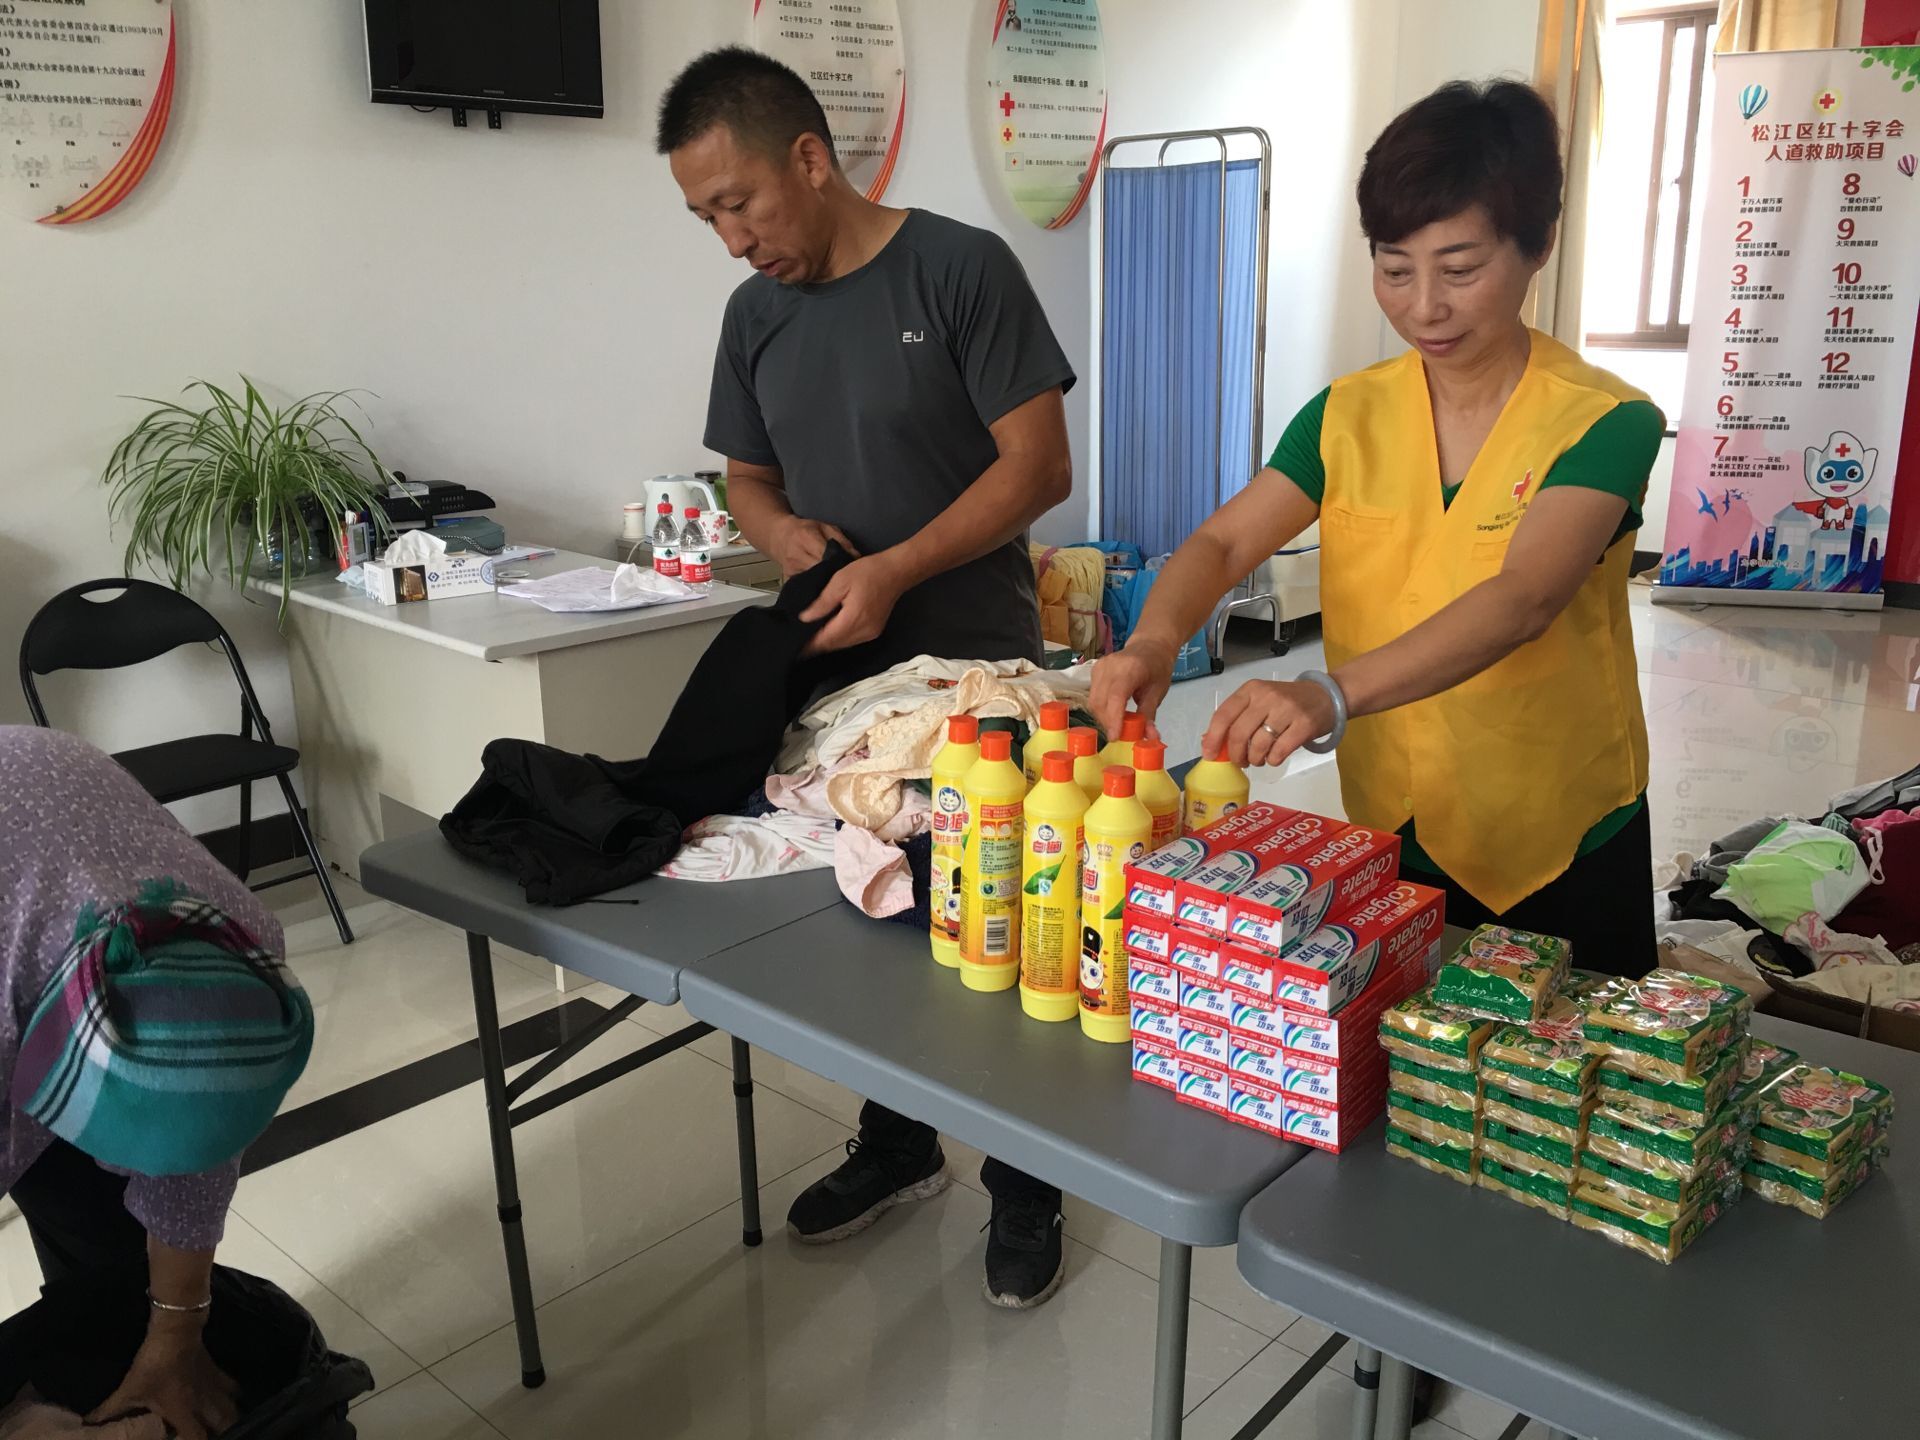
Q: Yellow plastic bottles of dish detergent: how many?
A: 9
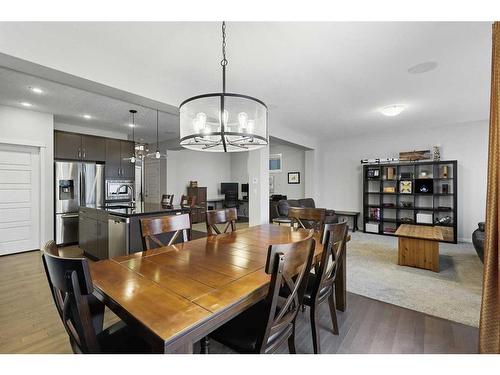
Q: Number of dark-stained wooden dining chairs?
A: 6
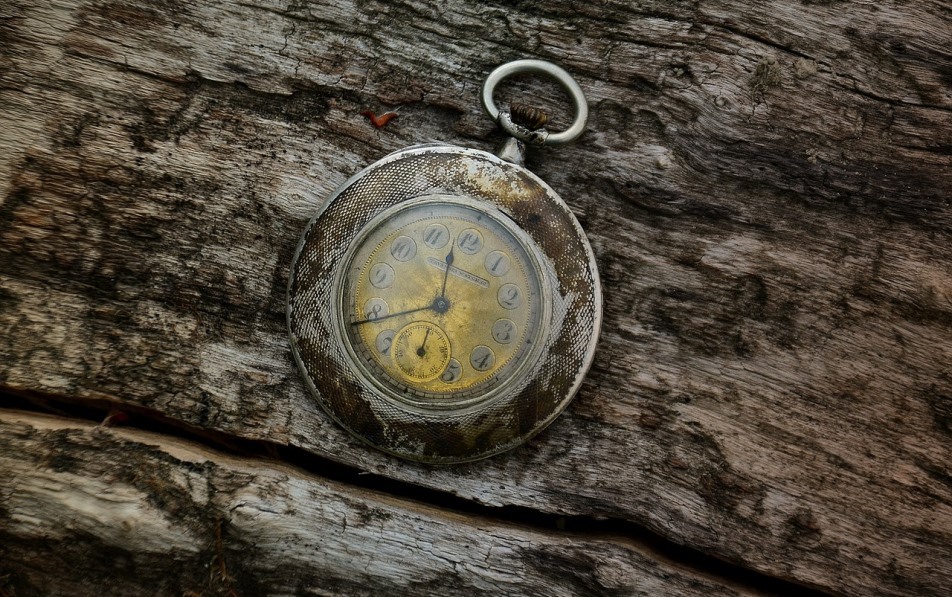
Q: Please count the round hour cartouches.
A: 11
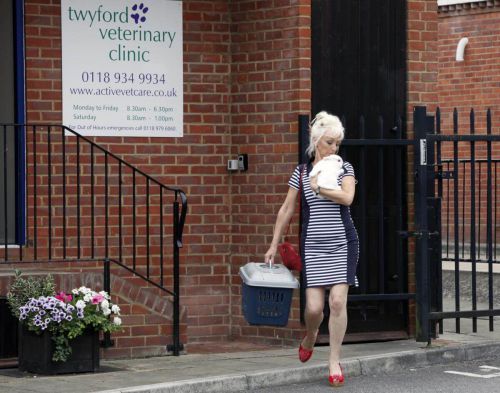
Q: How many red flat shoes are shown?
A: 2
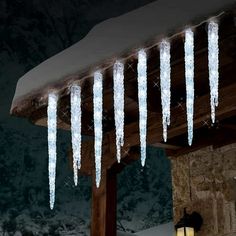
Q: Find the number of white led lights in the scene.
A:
==============================
Directions for this task: Without including any pictures, return every line of the records exactly.

Answer space:
Q: Yellow plastic bottles of dish detergent: how many?
A: 9
Q: Number of dark-stained wooden dining chairs?
A: 6
Q: Please count the round hour cartouches.
A: 11
Q: How many red flat shoes are shown?
A: 2
Q: Find the number of white led lights in the scene.
A:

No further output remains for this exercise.